TASK DESCRIPTION:
The result should be every line that contains the word "picture", taken from the material.
━━━
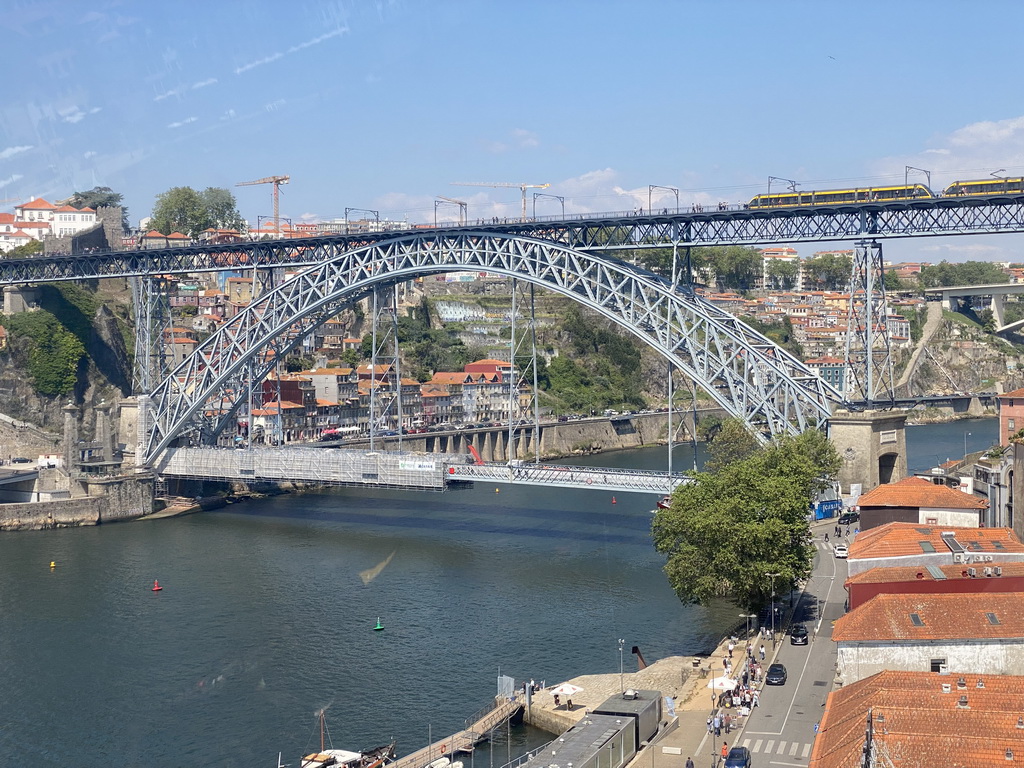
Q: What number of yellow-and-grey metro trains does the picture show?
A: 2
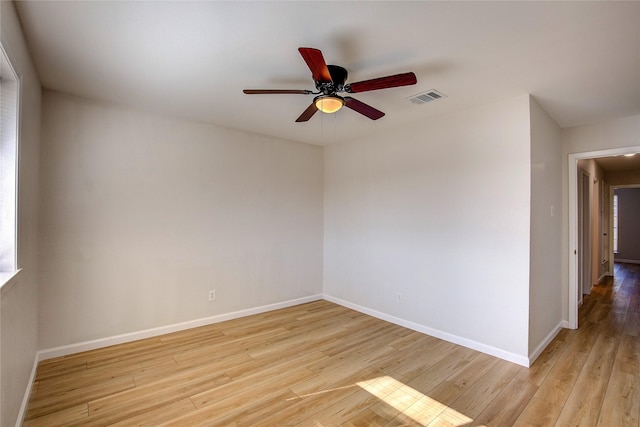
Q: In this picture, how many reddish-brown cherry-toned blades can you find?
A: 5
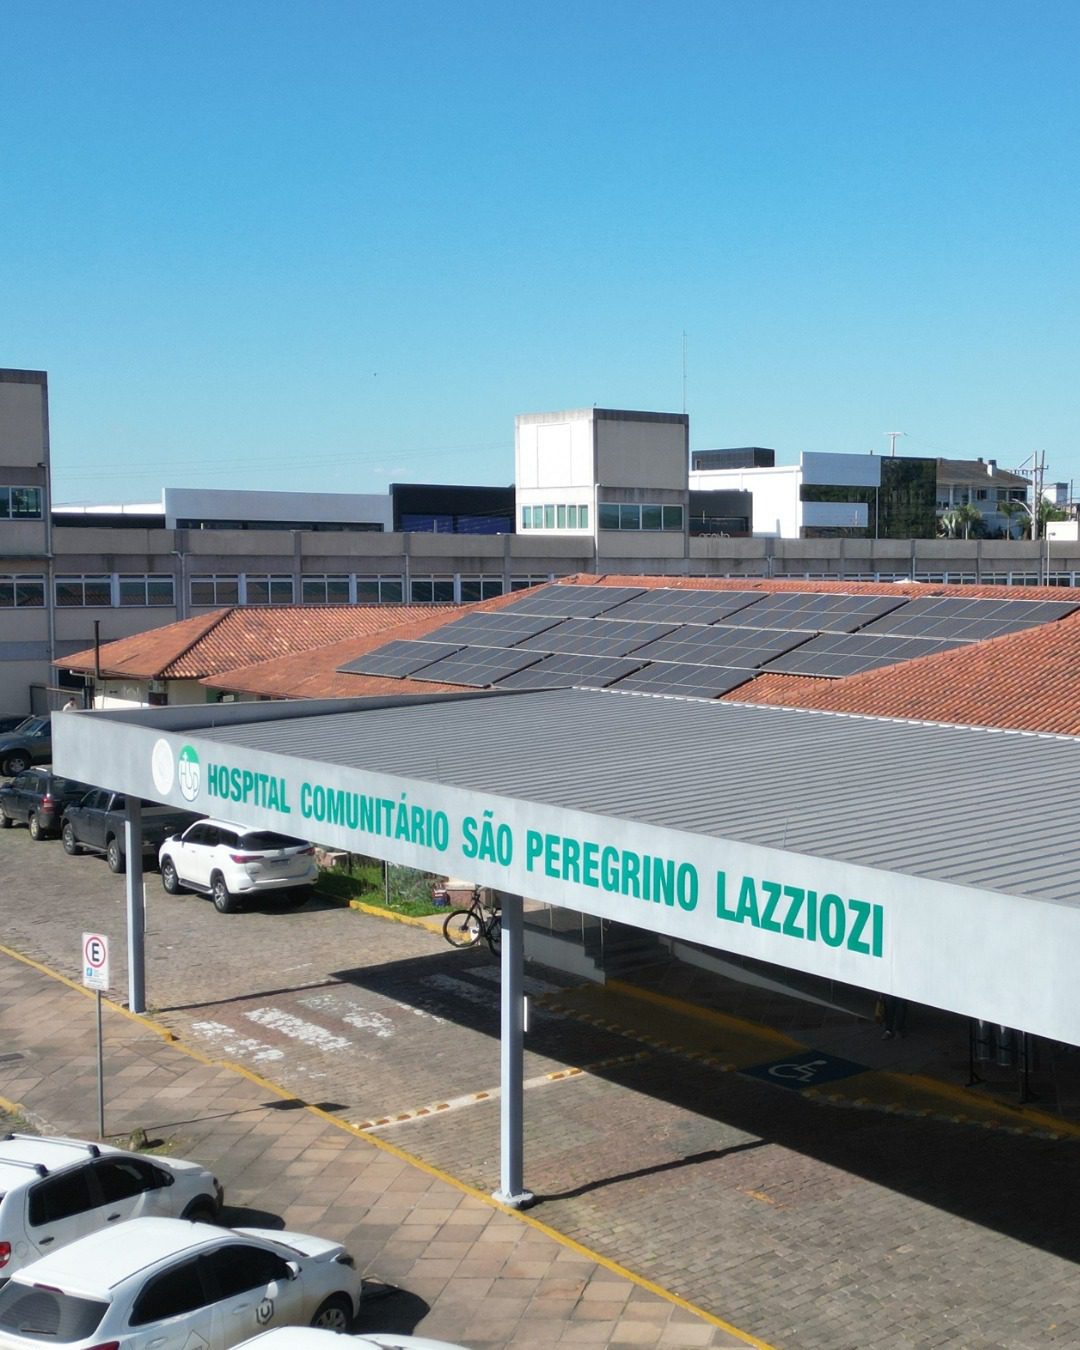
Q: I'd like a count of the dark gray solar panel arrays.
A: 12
━━━
ANSWER SPACE:
Q: What number of yellow-and-grey metro trains does the picture show?
Q: In this picture, how many reddish-brown cherry-toned blades can you find?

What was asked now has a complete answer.